Current Report Filing (8-k)
2015年10月9日 - 2:13AM
Edgar (US Regulatory)
___________________________________________
UNITED STATES
SECURITIES AND EXCHANGE COMMISSION
WASHINGTON, D.C. 20549
FORM 8-K
CURRENT REPORT
Pursuant to Section 13 or 15(d) of the Securities
Exchange Act of 1934
Date of Report (Date of earliest event reported):
October 8, 2015
FUELSTREAM, INC.
(Exact Name of Registrant as Specified in Charter)
Delaware |
333-14477 |
87-0561426 |
(State of Other Jurisdiction |
(Commission File |
(IRS Employer |
of Incorporation) |
Number) |
Identification No.) |
|
|
|
11650 South State Street, Suite 240
Draper, Utah |
84020 |
(Address of Principal Executive Offices) |
(Zip Code) |
Registrant’s telephone number, including
area code: (801) 816-2510
(Former Name or Former Address,
if Changed Since Last Report)
Check the appropriate box below if the Form 8-K filing is intended
to simultaneously satisfy the filing obligation of the registrant under any of the following provisions:
[ ] Written communications pursuant to Rule 425 under the Securities
Act
[ ] Soliciting material pursuant to Rule 14a-12 under the Exchange
Act
[ ] Pre-commencement communications pursuant to Rule 14d-2(b) under
the Exchange Act
[ ] Pre-commencement communications pursuant to Rule 13e-4(c) under
the Exchange Act
Item 4.01 Changes in Registrant’s Certifying Accountant
On October 8, 2015, Fuelstream, Inc. (hereafter,
“we” “us” “our” or the “Company”) dismissed its previous independent accountant,
RBSM, LLP (“RBSM”).
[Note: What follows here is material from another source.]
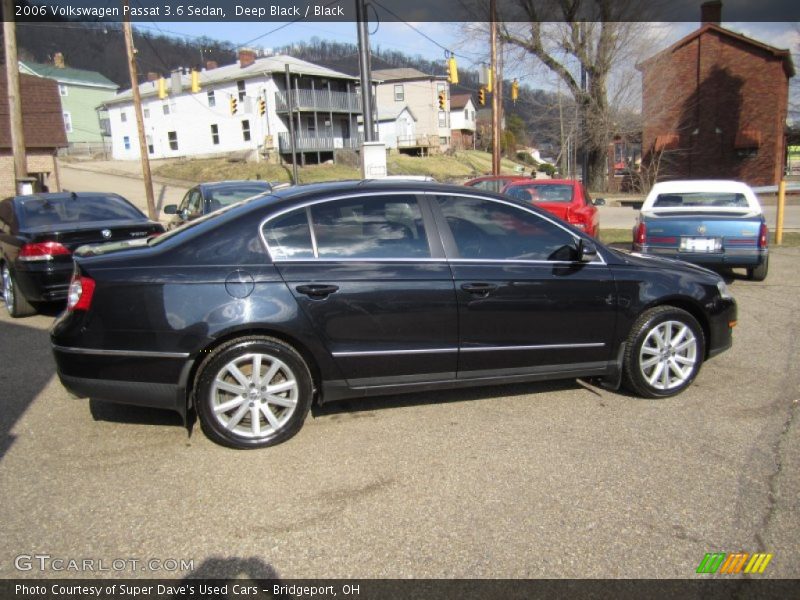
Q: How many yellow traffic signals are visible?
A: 9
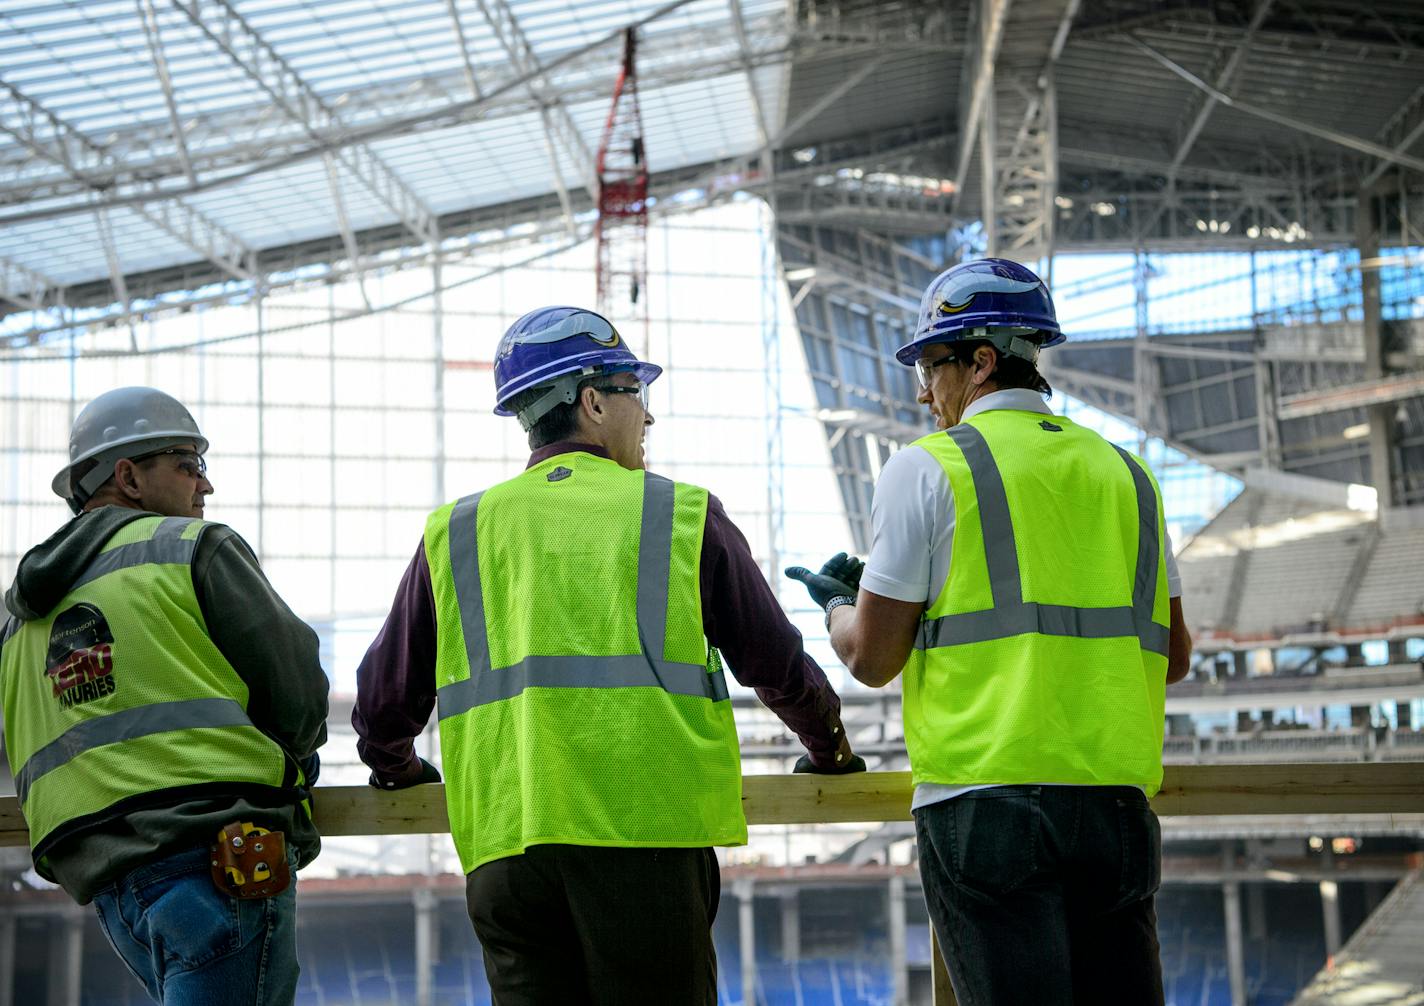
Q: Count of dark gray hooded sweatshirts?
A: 1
The Company engaged RBSM as its independent registered accountant on March 19, 2013. Our Board
of Directors approved the decision to change the Company’s independent accountants.
The audit reports
of RBSM regarding the Company’ financial statements for the two fiscal years ended December 31, 2014, as well as the financial
statements of the Company contained in its annual reports on Form 10-K for the fiscal years ended December 31, 2013 and 2014, did
not contain any adverse opinion or a disclaimer of opinion and was not qualified or modified
as to uncertainty, audit scope or accounting principles, except that such report on our financial
statements contained an explanatory paragraph in respect to uncertainty as to the Company's ability to continue as a going concern.
During the two
fiscal years ended December 31, 2014 and any subsequent interim period through to October 8, 2015, the date of dismissal,
there were no disagreements with RBSM on any matter of accounting principles or practices, financial statement disclosure or auditing
scope or procedures, which disagreements, if not resolved to the satisfaction of RBSM would
have caused it to make reference to the subject matter of the disagreements in connection
with its report.
We provided RBSM
with a copy of this Current Report on Form 8-K prior to its filing with the Securities and Exchange Commission, and requested that
RBSM furnish us with a letter addressed to the commission
stating whether it agrees with the statements made by us in this Current Report, and if not, stating the aspects with
which it does not agree.
Also on October
8, 2015, we engaged Malone Bailey, LLP (“MBLLP”), independent registered accountants, as our independent accountant
following the dismissal of RBSM. There were no consultations with MBLLP during the two fiscal
years ended December 31, 2014 and any subsequent interim period through October 8, 2015, the date of engagement. Prior to the engagement
of MBLLP, the Company had not consulted with MBLLP regarding either:
| a) | the application of accounting principles to a specified transaction, either completed or proposed;
or the type of audit opinion that might be rendered on the Company's financial statements,
and neither a written report was provided to the Company nor oral advice was provided that MBLLP concluded was an important factor
considered by the Company in reaching a decision as to the accounting, auditing or financial
reporting issue; or |
| b) | any matter that was either the subject of a disagreement (as that term is defined in Item 304(a)(1)(iv)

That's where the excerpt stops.